> Task item
In your copy, set down the entries exactly and exclude the pictures.

───── Task inputs

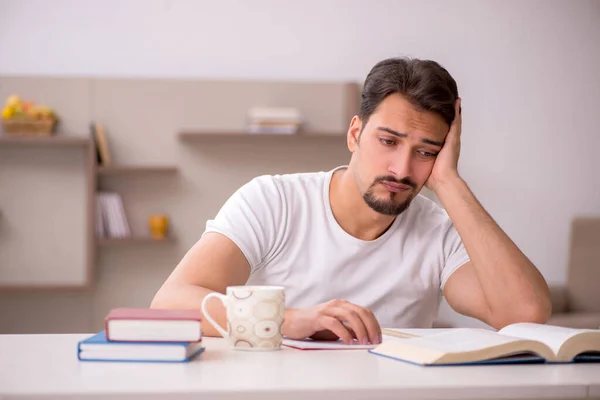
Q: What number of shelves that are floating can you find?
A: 3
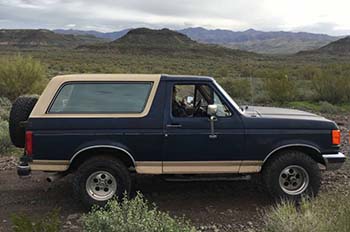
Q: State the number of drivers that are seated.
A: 0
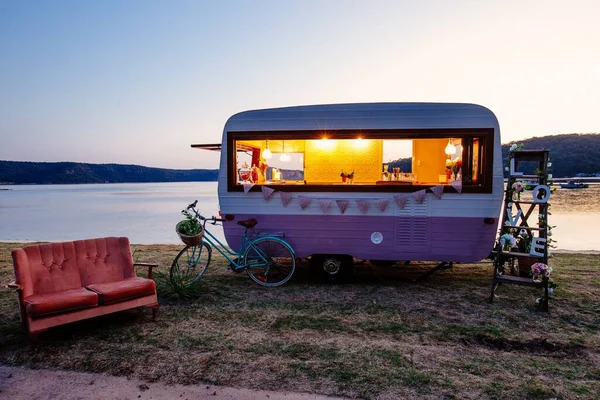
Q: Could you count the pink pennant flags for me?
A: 12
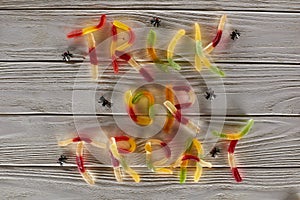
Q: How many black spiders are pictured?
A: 7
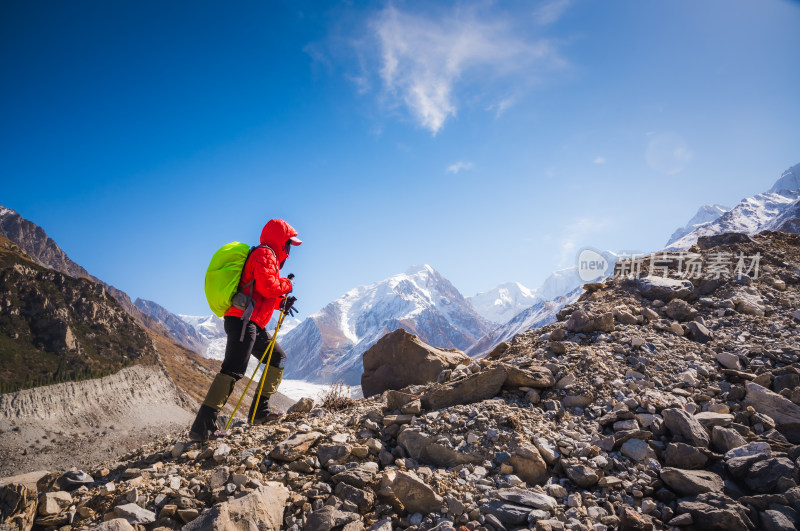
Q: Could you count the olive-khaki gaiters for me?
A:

──────────

> Answer box
Q: What number of shelves that are floating can you find?
A: 3
Q: State the number of drivers that are seated.
A: 0
Q: Could you count the pink pennant flags for me?
A: 12
Q: How many black spiders are pictured?
A: 7
Q: Could you count the olive-khaki gaiters for me?
A:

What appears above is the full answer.